▶ _Task to carry out_:
Each line in the entries below that holds the word "many" belongs in the answer.

### Dataset extract

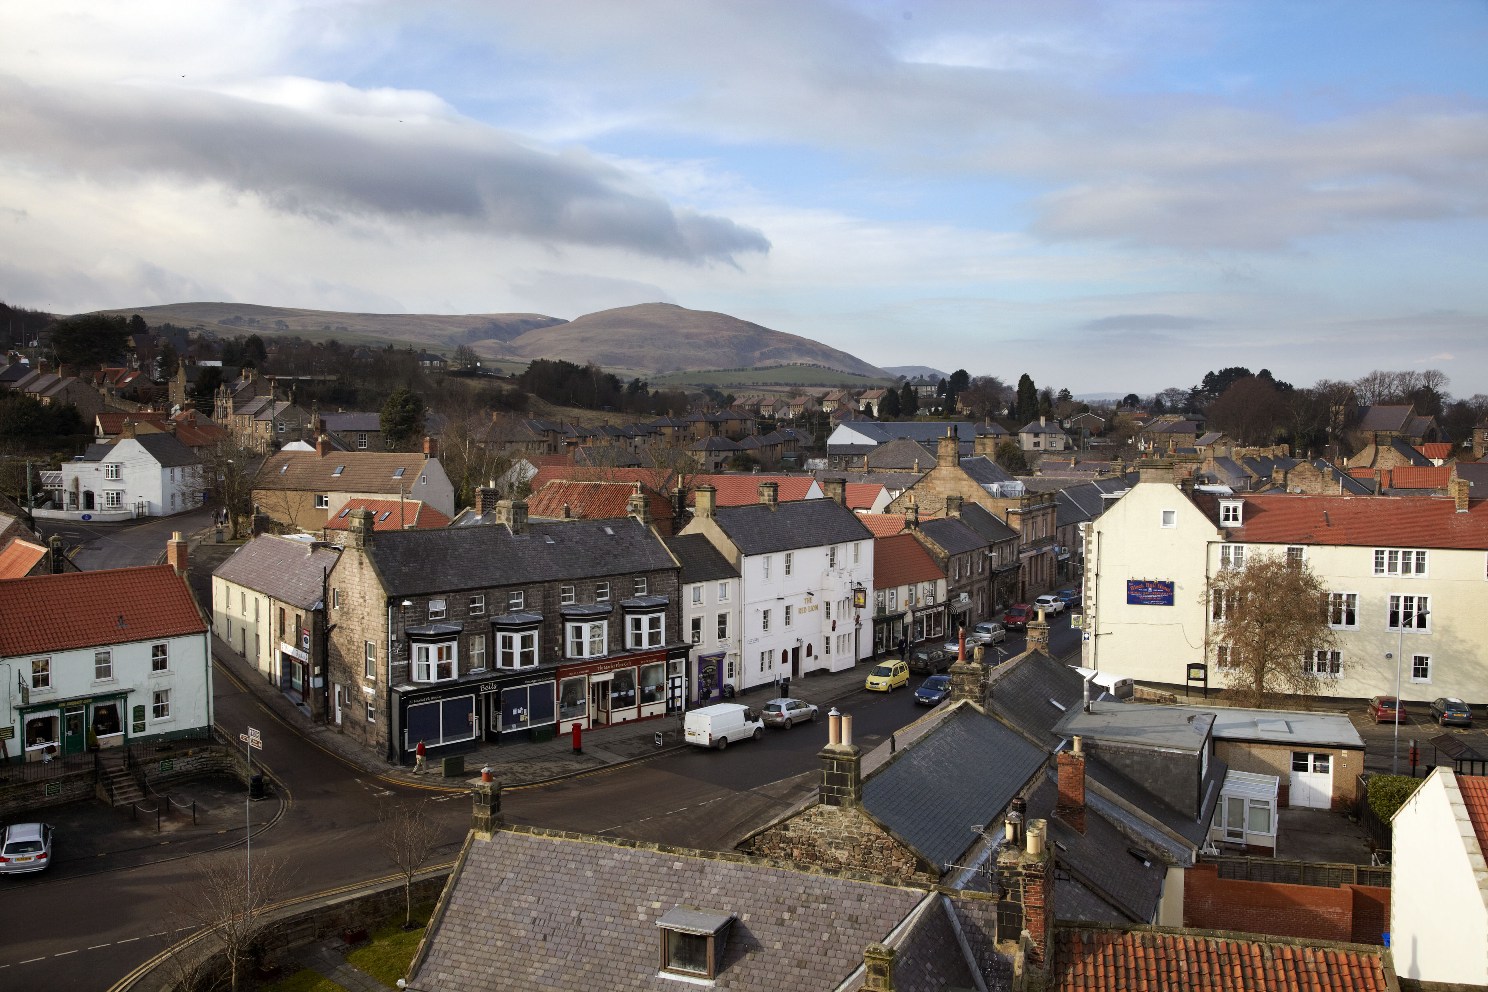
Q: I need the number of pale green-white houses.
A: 1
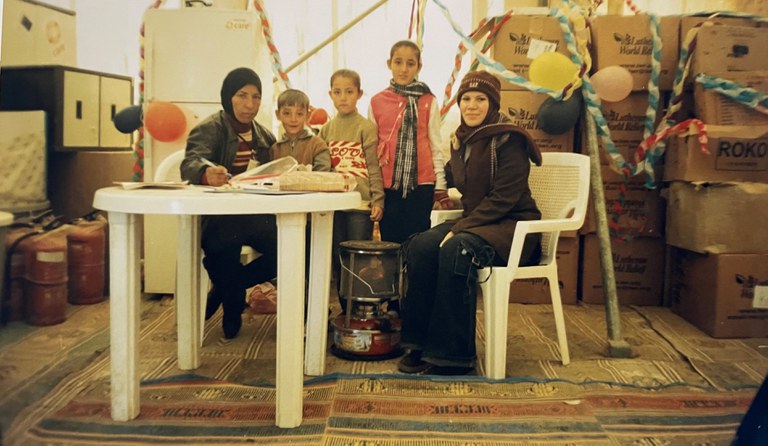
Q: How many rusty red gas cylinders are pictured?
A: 3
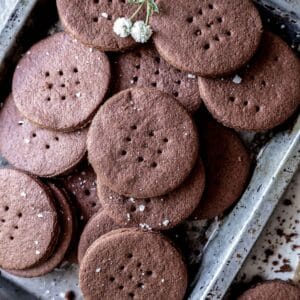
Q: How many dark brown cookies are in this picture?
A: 15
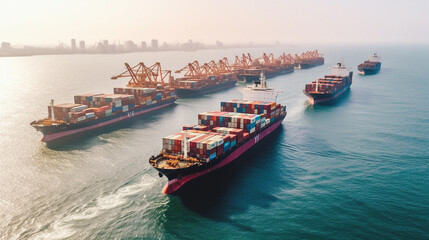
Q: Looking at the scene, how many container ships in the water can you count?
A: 7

######

▶ _Expected answer_:
Q: How many rusty red gas cylinders are pictured?
Q: How many dark brown cookies are in this picture?
Q: Looking at the scene, how many container ships in the water can you count?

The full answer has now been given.